In this case and the larger less contrived model this was inspired from, I can use direct mode to get around this and avoid unnecessary loops. It would be nice to have a flag when initializing the model to opt out of using is_model_dirty. I am working on a benchmarking paper right now on iterative algorithms using JuMP and Pyomo where this capability would allow for more of an apples to apples comparison with Pyomo such that I avoid using direct mode and/or using a different update strategy.

odow commented 1 year ago

We should add the warning to variable and constraint attributes.

Documentation is here: https://jump.dev/JuMP.jl/stable/manual/solutions/#OptimizeNotCalled-errors

and/or using a different update strategy.

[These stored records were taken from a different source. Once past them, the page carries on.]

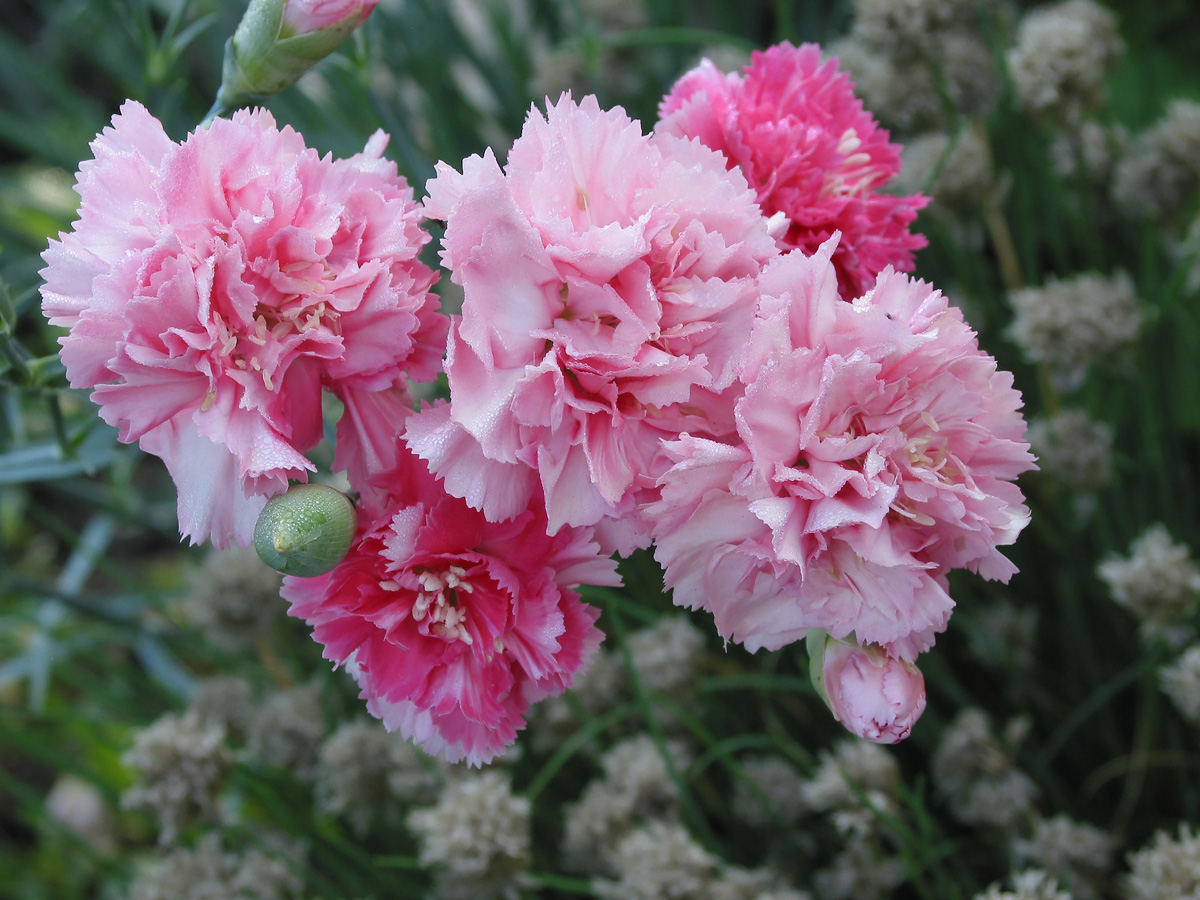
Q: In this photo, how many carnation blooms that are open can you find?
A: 5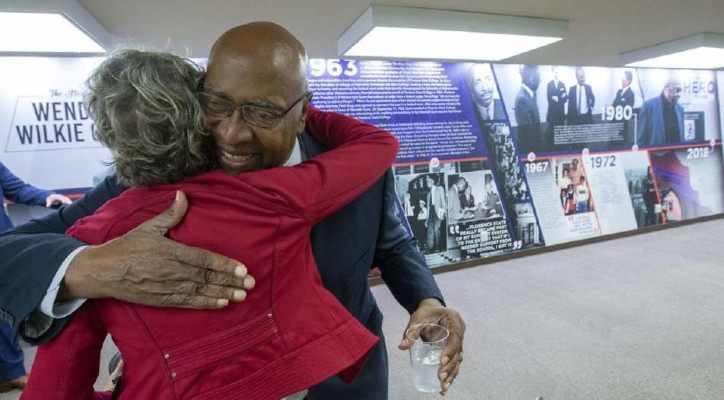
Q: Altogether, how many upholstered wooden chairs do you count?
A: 0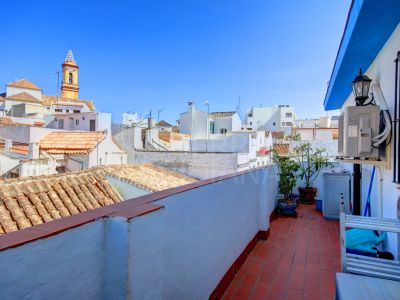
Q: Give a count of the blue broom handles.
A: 1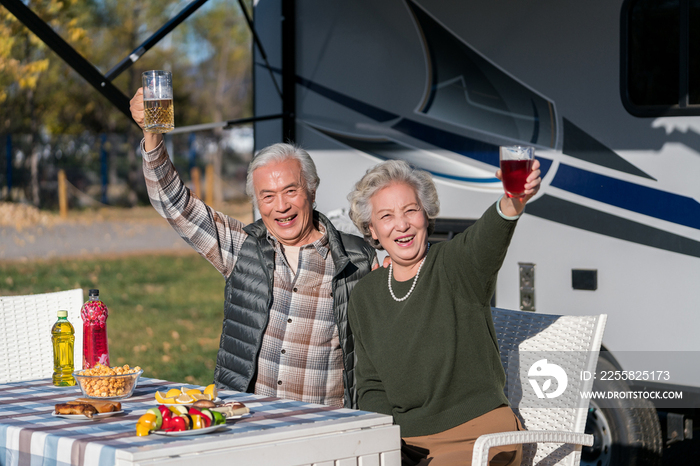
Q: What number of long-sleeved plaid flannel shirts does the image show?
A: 1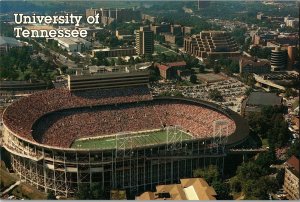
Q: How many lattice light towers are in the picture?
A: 3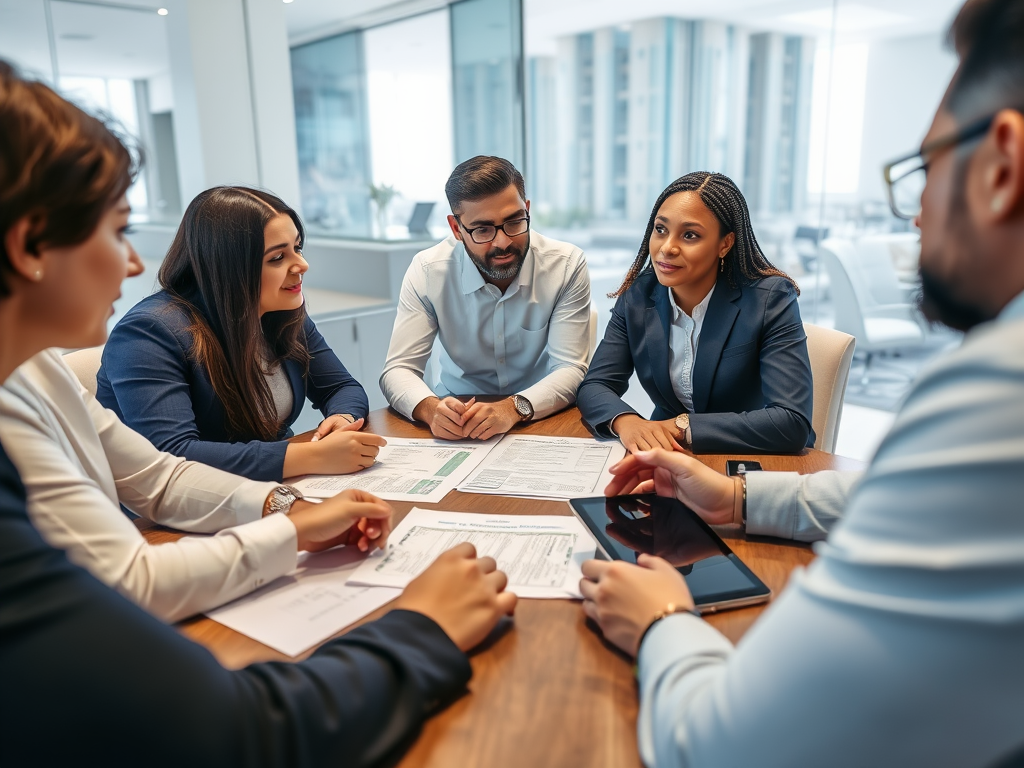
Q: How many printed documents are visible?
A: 4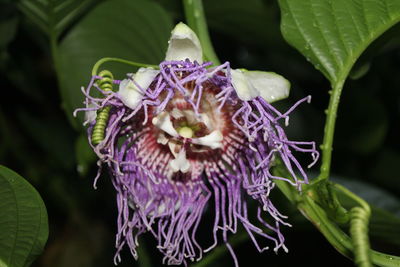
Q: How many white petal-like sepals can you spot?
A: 3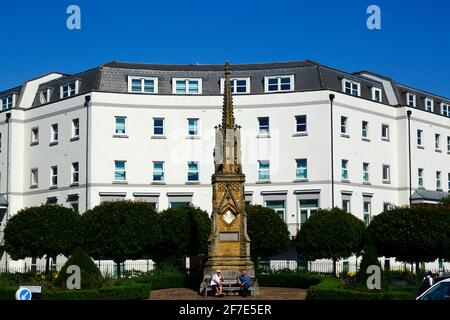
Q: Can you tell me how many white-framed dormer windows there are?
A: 12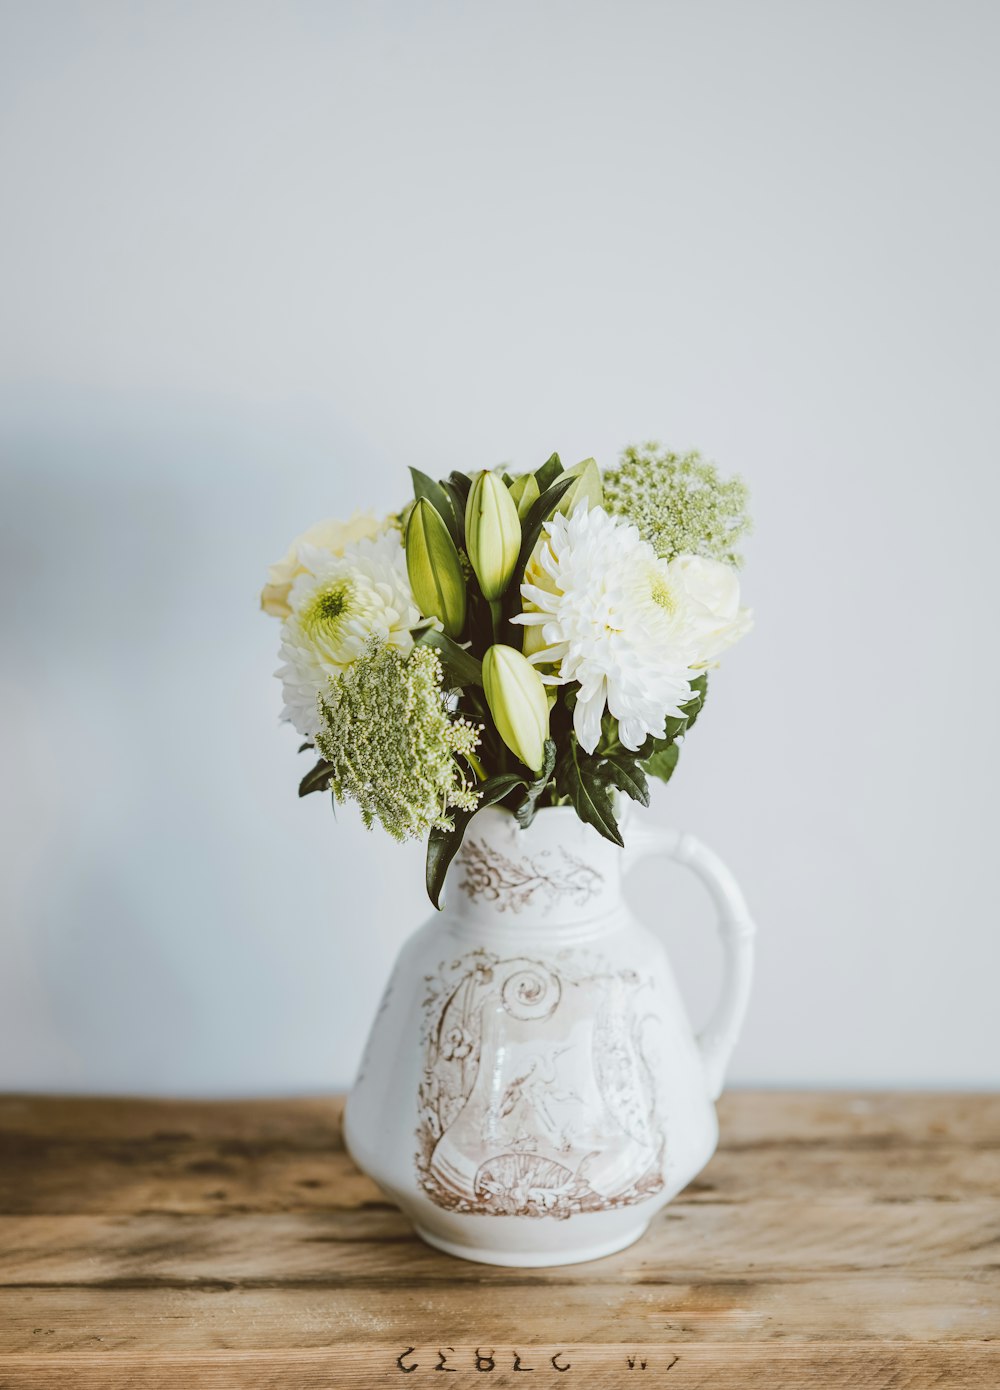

I think this is unavoidable. JuMP and Pyomo have different mechanisms for accessing solutions. Where possible, JuMP queries information directly from the solver without caching. Before we added is_model_dirty we used to hit very subtle bugs in how the solvers invalidate solution information on problem modification.

Is it really a problem to change to this?

solution = value.(x)
set_start_value.(x, solution)
odow commented 1 year ago

Is this what you're after? https://github.com/jump-dev/JuMP.jl/pull/3156

pulsipher commented 1 year ago

Is it really a problem to change to this?

solution = value.(x)
set_start_value.(x, solution)

It is for this simple example, but in my use case we only query and update a subset of variables (determined by some solution results) from a much larger set of variables (e.g., containing millions of variables), so having to iterate twice over the variables is less than desirable. We could cache the subset of variables on the first pass, but then we end up adding allocations. Not a big deal, but I can get around all of this in direct mode.

Is this what you're after? https://github.com/jump-dev/JuMP.jl/pull/3156

This resolves the core of this issue, the addition of an opt out was merely a suggestion but perhaps it is little too niche.

odow commented 1 year ago

We could cache the subset of variables on the first pass,

Yes, this is what I had in mind

but then we end up adding allocations.

Is this a bottleneck? A couple of allocations aren't going to hurt in comparison to the optimization.

Not a big deal, but I can get around all of this in direct mode.

If you're aiming to be performant, you should probably be using direct mode anyhow.

If you're using Gurobi you should be fine. If you're using another solver, you'll want to test that they actually return the solution that you expect if you've modified the problem. These things can be tricky.